Call Girls Jalahalli Just Call 👗 7737669865 👗 Top Class Call Girl Service Ban...
Call Girls Jalahalli Just Call 👗 7737669865 👗 Top Class Call Girl Service Ban...Call Girls Jalahalli Just Call 👗 7737669865 👗 Top Class Call Girl Service Ban...
Call Girls Jalahalli Just Call 👗 7737669865 👗 Top Class Call Girl Service Ban...
amitlee9823
 
➥🔝 7737669865 🔝▻ Mathura Call-girls in Women Seeking Men 🔝Mathura🔝 Escorts...
➥🔝 7737669865 🔝▻ Mathura Call-girls in Women Seeking Men  🔝Mathura🔝   Escorts...➥🔝 7737669865 🔝▻ Mathura Call-girls in Women Seeking Men  🔝Mathura🔝   Escorts...

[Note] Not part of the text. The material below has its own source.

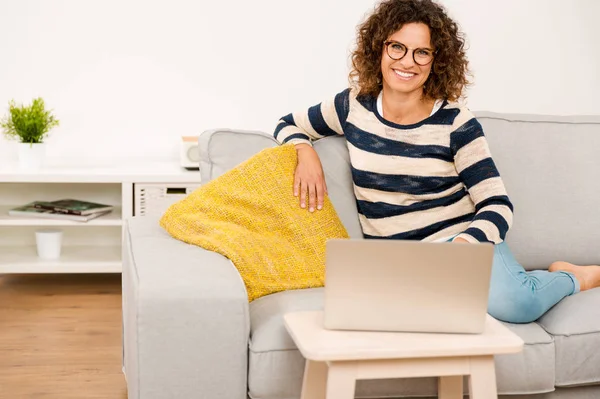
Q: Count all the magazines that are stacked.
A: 2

➥🔝 7737669865 🔝▻ Mathura Call-girls in Women Seeking Men 🔝Mathura🔝 Escorts...
amitlee9823
 
Call Girls Bannerghatta Road Just Call 👗 7737669865 👗 Top Class Call Girl Ser...
Call Girls Bannerghatta Road Just Call 👗 7737669865 👗 Top Class Call Girl Ser...Call Girls Bannerghatta Road Just Call 👗 7737669865 👗 Top Class Call Girl Ser...

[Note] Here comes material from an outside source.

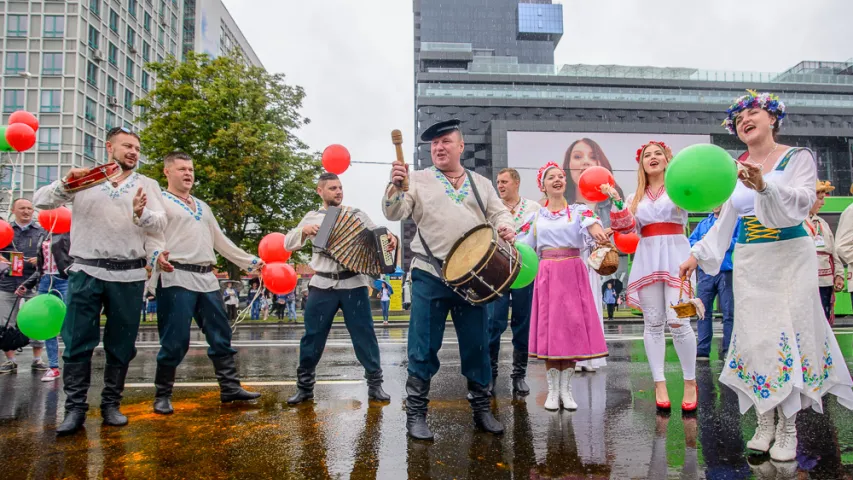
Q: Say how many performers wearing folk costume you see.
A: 8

Call Girls Bannerghatta Road Just Call 👗 7737669865 👗 Top Class Call Girl Ser...
amitlee9823
 
CHEAP Call Girls in Saket (-DELHI )🔝 9953056974🔝(=)/CALL GIRLS SERVICE
CHEAP Call Girls in Saket (-DELHI )🔝 9953056974🔝(=)/CALL GIRLS SERVICECHEAP Call Girls in Saket (-DELHI )🔝 9953056974🔝(=)/CALL GIRLS SERVICE
CHEAP Call Girls in Saket (-DELHI )🔝 9953056974🔝(=)/CALL GIRLS SERVICE
9953056974 Low Rate Call Girls In Saket, Delhi NCR
 
Vip Mumbai Call Girls Thane West Call On 9920725232 With Body to body massage...
Vip Mumbai Call Girls Thane West Call On 9920725232 With Body to body massage...Vip Mumbai Call Girls Thane West Call On 9920725232 With Body to body massage...

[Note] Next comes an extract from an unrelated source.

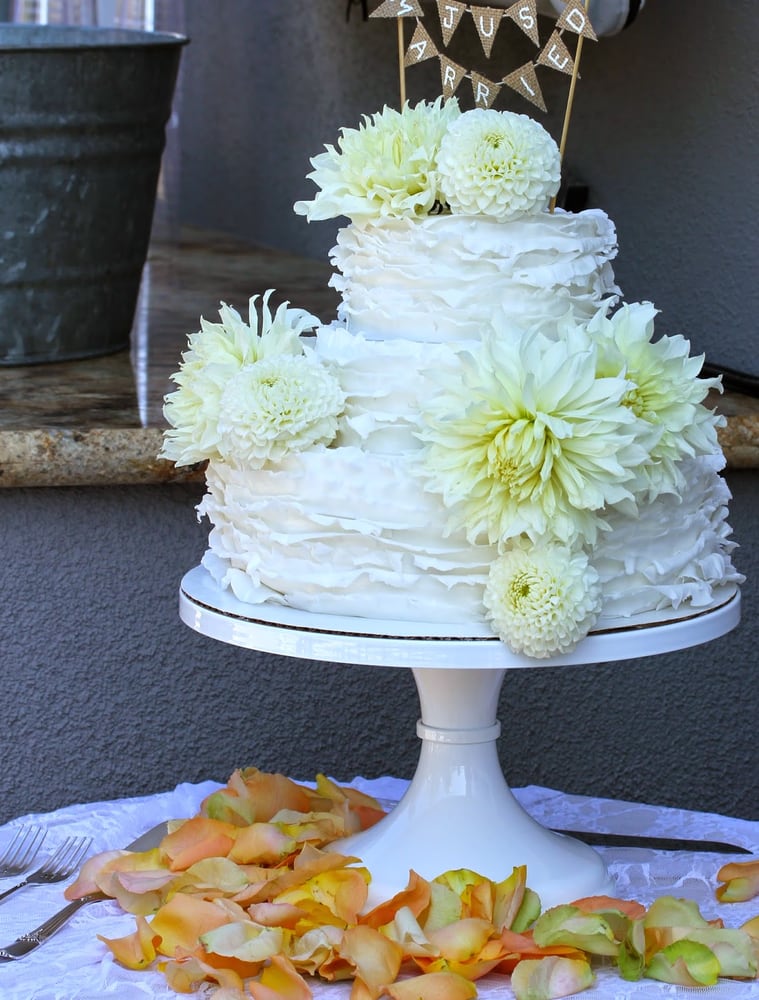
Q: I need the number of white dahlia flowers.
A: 7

Vip Mumbai Call Girls Thane West Call On 9920725232 With Body to body massage...
amitlee9823
 

Dernier (20)

Call Girls Begur Just Call 👗 7737669865 👗 Top Class Call Girl Service Bangalore
Call Girls Begur Just Call 👗 7737669865 👗 Top Class Call Girl Service BangaloreCall Girls Begur Just Call 👗 7737669865 👗 Top Class Call Girl Service Bangalore
Call Girls Begur Just Call 👗 7737669865 👗 Top Class Call Girl Service Bangalore
 
Call Girls In Shalimar Bagh ( Delhi) 9953330565 Escorts Service
Call Girls In Shalimar Bagh ( Delhi) 9953330565 Escorts ServiceCall Girls In Shalimar Bagh ( Delhi) 9953330565 Escorts Service
Call Girls In Shalimar Bagh ( Delhi) 9953330565 Escorts Service
 
Call Girls Indiranagar Just Call 👗 7737669865 👗 Top Class Call Girl Service B...
Call Girls Indiranagar Just Call 👗 7737669865 👗 Top Class Call Girl Service B...Call Girls Indiranagar Just Call 👗 7737669865 👗 Top Class Call Girl Service B...
Call Girls Indiranagar Just Call 👗 7737669865 👗 Top Class Call Girl Service B...
 
Junnasandra Call Girls: 🍓 7737669865 🍓 High Profile Model Escorts | Bangalore...
Junnasandra Call Girls: 🍓 7737669865 🍓 High Profile Model Escorts | Bangalore...Junnasandra Call Girls: 🍓 7737669865 🍓 High Profile Model Escorts | Bangalore...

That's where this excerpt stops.